# Bokeh boxplot
Bokeh boxplot method to plot dataframes

In [1]:
import pandas as pd

from bokeh.plotting import figure, show
from bokeh.io import output_notebook

output_notebook()

In [2]:
def boxplot(df, y_label='value'):
    """Draw a box plot for each column in the dataframe"""
    # based on https://bokeh.pydata.org/en/latest/docs/gallery/boxplot.html

    columns = df.columns.values

    # find the quartiles and IQR for each column
    q1 = df.quantile(q=0.25, axis=0)
    q2 = df.quantile(q=0.5)
    q3 = df.quantile(q=0.75)
    iqr = q3 - q1
    upper = q3 + 1.5 * iqr
    lower = q1 - 1.5 * iqr

    # find the outliers for each column
    def column_outliers(df):
        outliers_by_column = dict()
        for column in df.columns:
            outliers = df[column][(df[column] > upper.loc[column]) | (df[column] < lower.loc[column])]
            outliers_by_column[column] = outliers.values
        return outliers_by_column

    out = column_outliers(df)

    # prepare outlier data for plotting, we need coordinates for every outlier.
    if out:
        outx = []
        outy = []
        for column, outliers in out.items():
            for outlier in outliers:
                outx.append(column)
                outy.append(outlier)

    tooltips = [("", "$y")]
    p = figure(y_axis_label=y_label,
               tools="pan,wheel_zoom,box_zoom,reset,save",
               background_fill_color="#efefef",
               x_range=columns,
               tooltips=tooltips)

    # if no outliers, shrink lengths of stems to be no longer than the minimums or maximums
    qmin = df.quantile(q=0.00, axis=0)
    qmax = df.quantile(q=1.00, axis=0)
    upper = [min([x, y]) for (x, y) in zip(list(qmax), upper)]
    lower = [max([x, y]) for (x, y) in zip(list(qmin), lower)]

    # stems
    p.segment(columns, upper, columns, q3, line_color="black")
    p.segment(columns, lower, columns, q1, line_color="black")

    # boxes
    p.vbar(columns, 0.7, q2, q3, fill_color="#E08E79", line_color="black")
    p.vbar(columns, 0.7, q1, q2, fill_color="#3B8686", line_color="black")

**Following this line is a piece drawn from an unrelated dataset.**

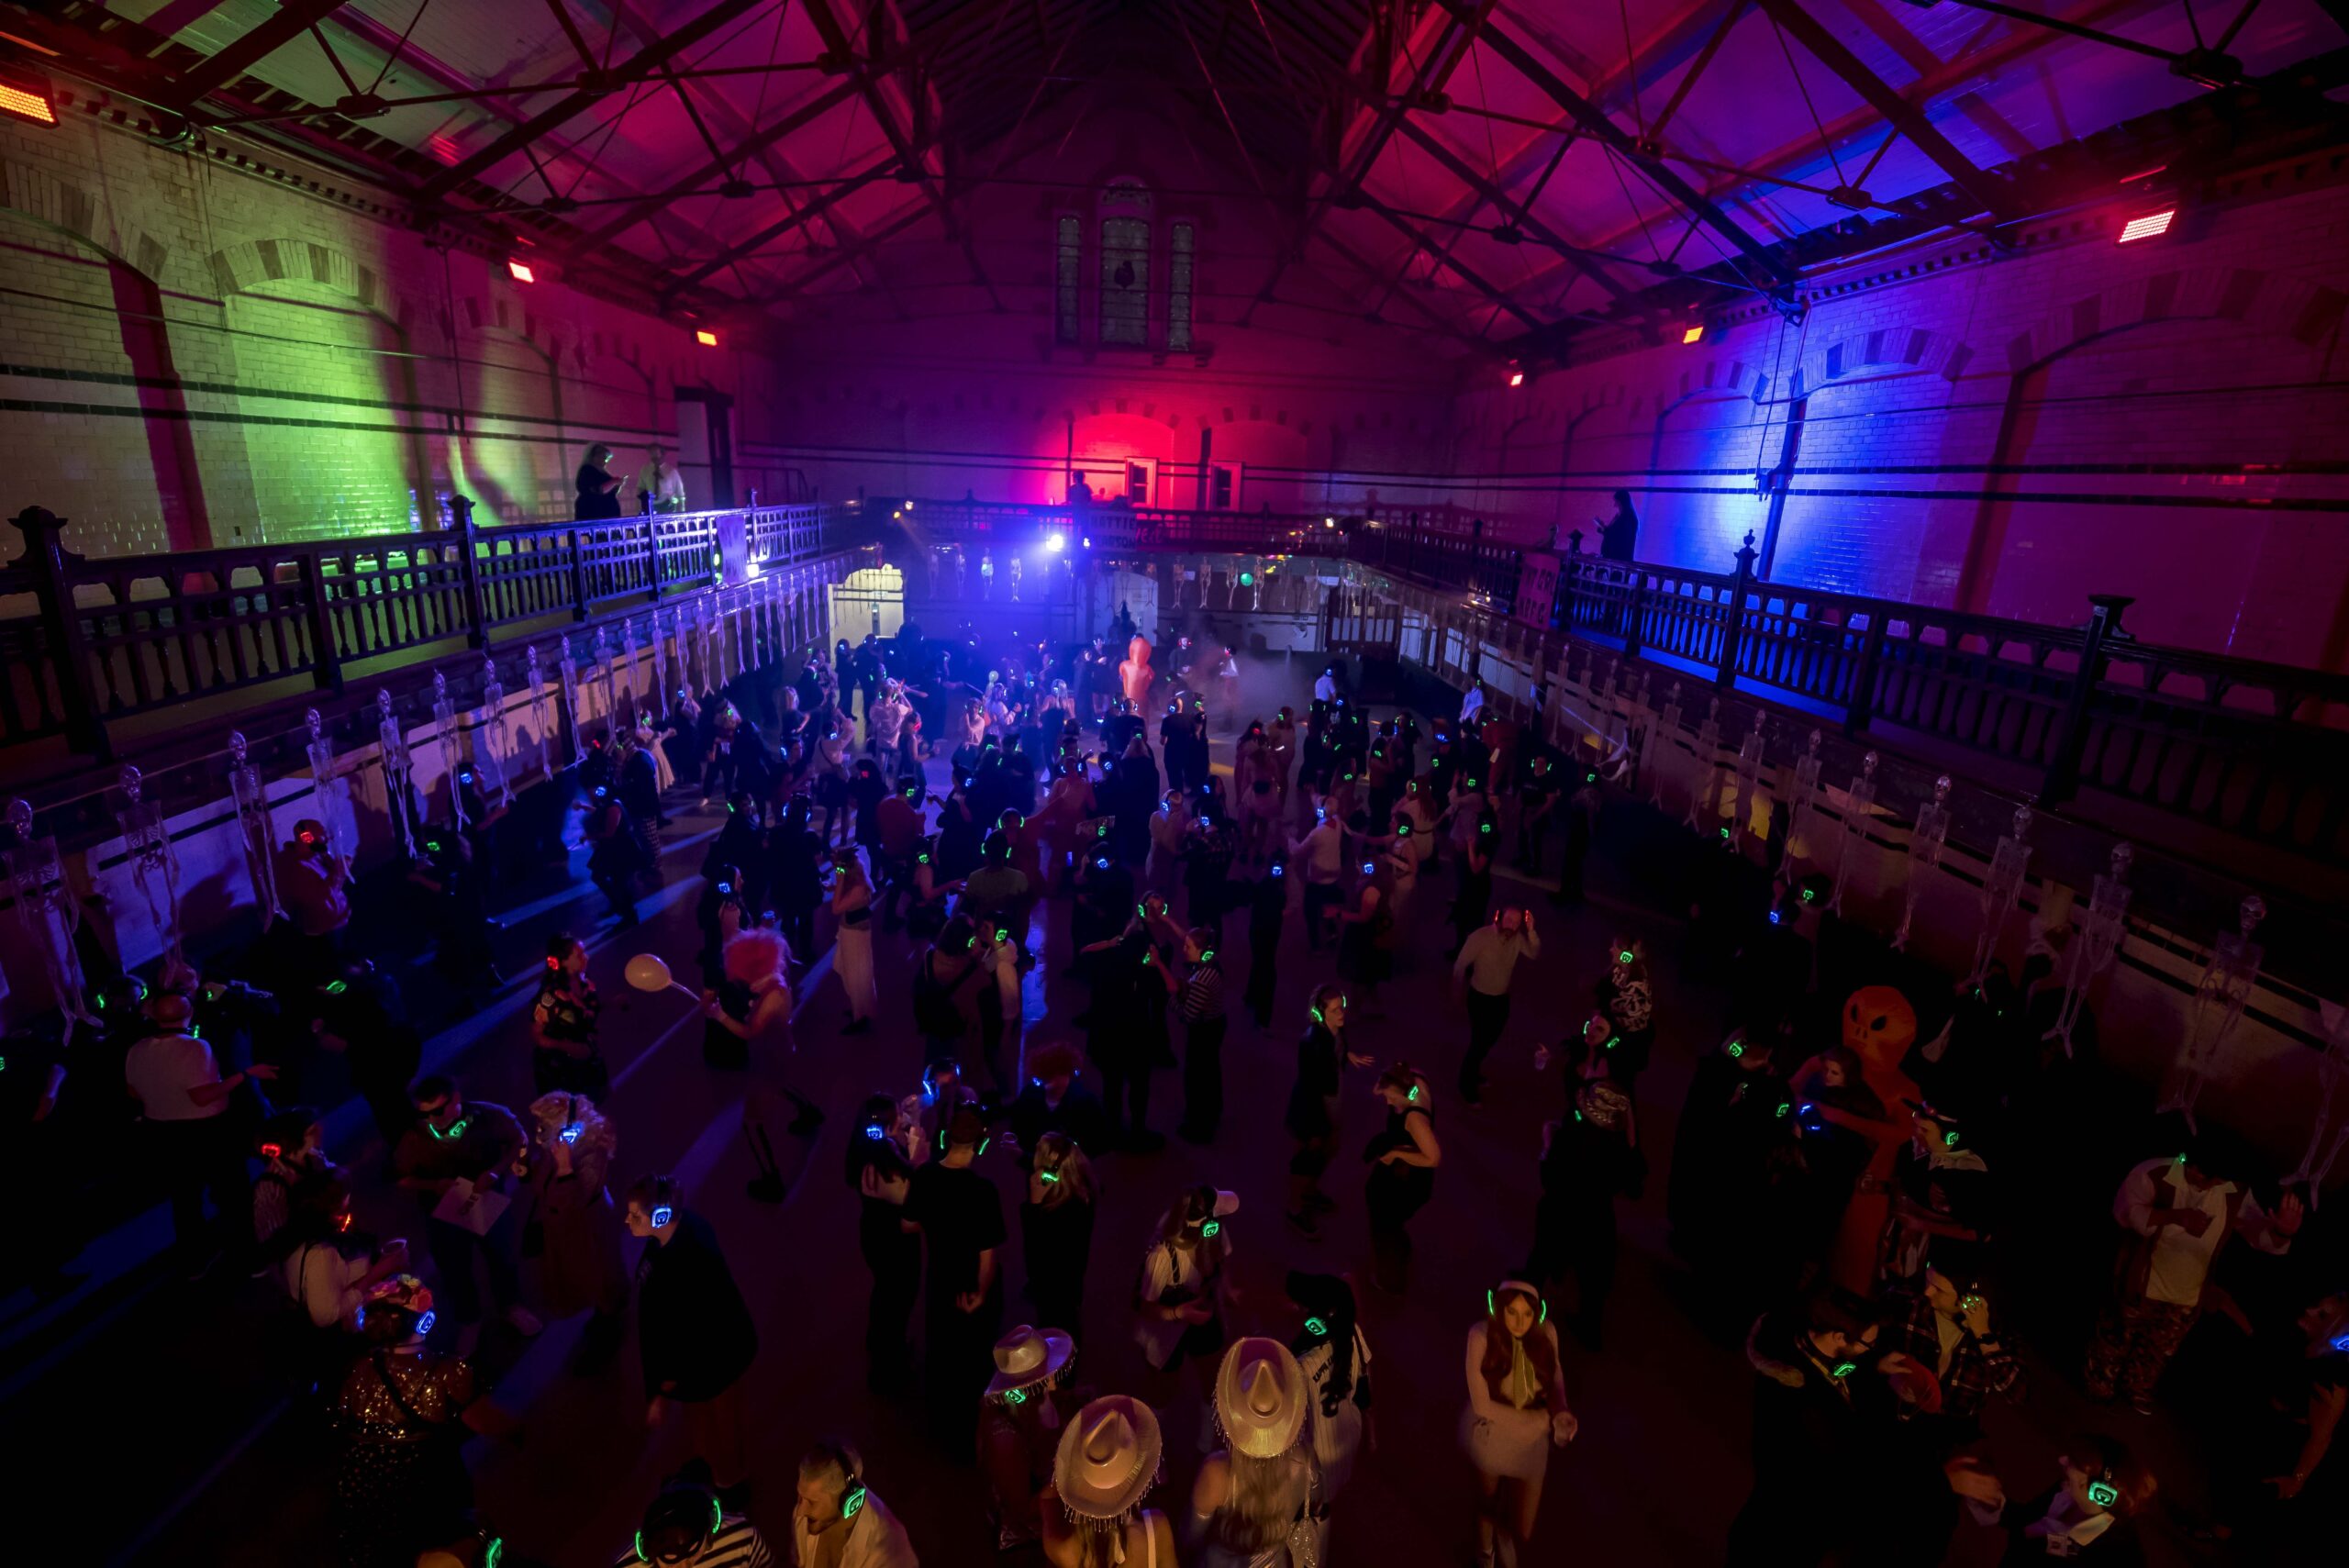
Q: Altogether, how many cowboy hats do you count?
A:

    # whiskers (almost-0 height rects simpler than segments)
    p.rect(columns, lower, 0.2, 0.01, line_color="black")
    p.rect(columns, upper, 0.2, 0.01, line_color="black")

    # outliers
    if out:
        p.circle(outx, outy, size=6, color="#F38630", fill_alpha=0.6, )

    p.xgrid.grid_line_color = None
    p.ygrid.grid_line_color = "white"
    p.grid.grid_line_width = 2
    p.xaxis.major_label_text_font_size = "12pt"

    show(p)

## Simple box plot example

In [3]:
df = pd.DataFrame({'A': [-10,5,6,7,8,9,10], 'B': [1,2,3,4,5,6,21]})

boxplot(df)

## Iris dataset example

In [4]:
from sklearn import datasets
iris = datasets.load_iris()
df_iris = pd.DataFrame(data= iris['data'], columns= iris['feature_names'])

In [6]:
boxplot(df_iris) 

## Subset example

In [7]:
boxplot(df_iris[['sepal width (cm)', 'petal length (cm)']])